Девушка пожимала сухую, узловатую ладонь и не переставала удивляться странному чувству, которое в это самое мгновение зарождалось в душе. Смесь безграничного уважения, разочарования и, почему-то, жалости. Нельзя сказать, что Лена любила читать книги. За всю жизнь она прочла их не больше десятка. Но, несмотря на это, была уверена, что писатели — это люди, живущие, если не в столице, то, как минимум, в Питере. Они элегантно одеваются, обязательно носят широкополые шляпы и ходят неспешно при помощи трости с костяной рукоятью. Здесь же перед нею стоял невзрачный, хотя и очень приятный, старичок. Такой посредственный, такой будничный. Но главное — он жил с нею в одном городе! Точнее — в маленьком городке с нелепым названием. И уж это-то никак не вязалось с громким словом «писатель».
Ее странное чувство исчезло только тогда, когда она выдала дяде Паше его посылку. Он поблагодарил, неторопливо распечатал и вытащил из почтовой упаковки две книги. На ярких обложках были нарисованы два озорных мальчугана в коротких штанишках, которые куда-то бежали по своим мальчишеским делам. Старик протянул одну книгу Лене и спросил:
— У вас дети есть, Леночка?
— Нет, — тихо и, почему-то смущаясь, сказала девушка, — Пока нет.
— Я уверен, что обязательно будут, — дядя Паша улыбнулся, — Вот. Возьмите, пожалуйста. Если будет мальчик, ему эта книга должна будет понравиться. А если девочка, то ей будет вдвойне интересно. Читать о мальчишках, которые любят мечтать, интересно всем детям.
Лена взяла книгу, поблагодарила за подарок и принялась листать. На каждой странице были картинки. Яркие, забавные и интригующие. Буквы — крупные, а абзацы небольшие.
Второй экземпляр Павел Федорович подарил Петровне. Та тоже поблагодарила, растянулась в искусственной улыбке и положила книгу в ящик письменного стола.
— Как всегда? — задала она непонятный для Лены вопрос, обращаясь к писателю.
— Да, Раечка. Четыре посылки. По три книжки в каждую.
— Они хоть читают их? — выдохнула Петровна. В ее голосе сквозило снисхождением.
— О! Еще как читают! — рассмеялся дядя Паша, — Письма потом мне пишут, впечатлениями делятся. Особенно Ларочка, младшенькая, любит читать. Саша говорит, что в деда пошла. Даже сама уже начинает сказки сочинять. Пишут, что скучают…

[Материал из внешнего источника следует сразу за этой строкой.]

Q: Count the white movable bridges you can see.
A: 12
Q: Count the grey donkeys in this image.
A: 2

— Если бы скучали, в гости приехали бы. А то разбежались по всей стране, только книжки и получают. Денег хоть бы раз прислали! Родня называется.

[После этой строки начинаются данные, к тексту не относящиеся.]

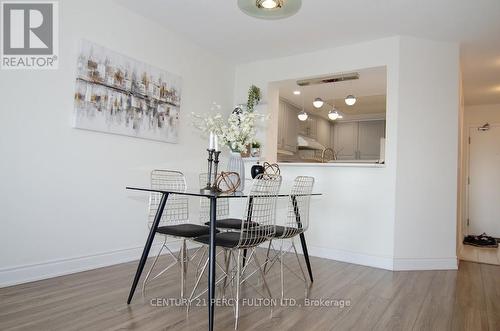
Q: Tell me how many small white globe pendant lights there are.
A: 4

Лене, почему-то, стало стыдно за коллегу. Она даже хотела вмешаться, но дядя Паша нисколько не рассердился и с прежней добродушной улыбкой сказал:
— Ну, что ты, Раечка. Скучают! Еще как скучают! Просто работы у детей много. Некогда им так далеко к старику ездить. Пусть малышей лучше растят. А я вот через книги свои внучков воспитываю. Вот ты своим ребяткам книжку дашь почитать, они, глядишь, чему-то доброму научатся. Книжка она ведь что? Это, как совесть на бумаге. Читаешь о ком-то и на себя примеряешь. Дети — они, хоть и мало еще знают, но чувствуют все не хуже взрослых. И доброту чувствуют и искренность.

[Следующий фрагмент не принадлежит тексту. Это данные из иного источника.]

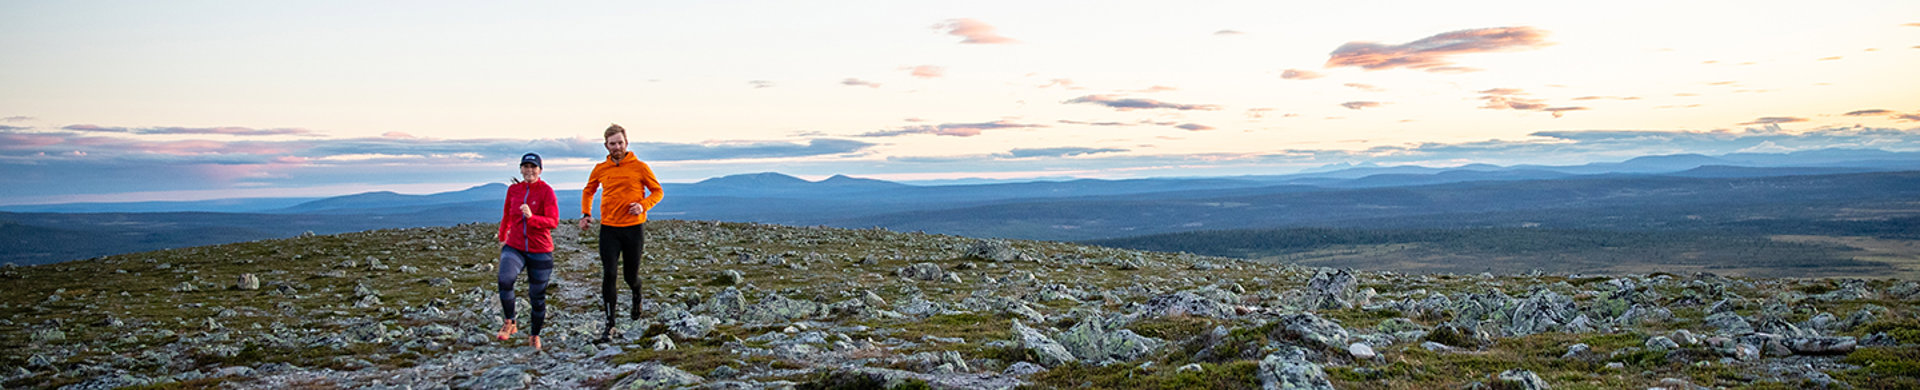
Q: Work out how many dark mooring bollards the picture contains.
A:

Он засмущался от собственной речи, усмехнулся, махнул рукой и принялся заполнять почтовые бланки.
Лена сжимала в руках детскую книжку, смотрела на старика и чувствовала, как к горлу подкатывает комок. Она не понимала, не могла сформулировать от чего ей так горько. А когда были заполнены все необходимые бланки, когда были взвешены, оформлены и упакованы все четыре посылки, Павел Федорович пожелал на прощание всего доброго, еще раз улыбнулся и вышел. Только теперь по щеке стекла крошечная слезинка. Лена тут же стерла ее салфеткой и поспешила поправить расплывшийся макияж.
— Ой, пердун старый, — ни с того, ни с сего выдохнула Петровна, — Какие же люди, все-таки, разные бывают.
Лена подошла к окну и целую минуту смотрела вслед сгорбленной фигурке, старательно переступающей глубокие сугробы. Затем быстро рванула к вешалке, накинула на плечи пуховик, на ходу подхватила книжку, ручку и выпорхнула на мороз. Изо рта повалил густой пар.
— Дядя Паша! — выкрикнула девушка и помахала книжкой над головой, — Павел Федорович!
В морозном воздухе ее звонкий голос разносился быстро и легко. Писатель остановился и обернулся. Даже издали были видны его улыбающиеся глаза. Лена, утопая по колени в снегу, поспешила к нему, а когда догнала, протянула книгу. — Дядя Паша, — стараясь выровнять дыхание, сказала она, — А можно ваш автограф?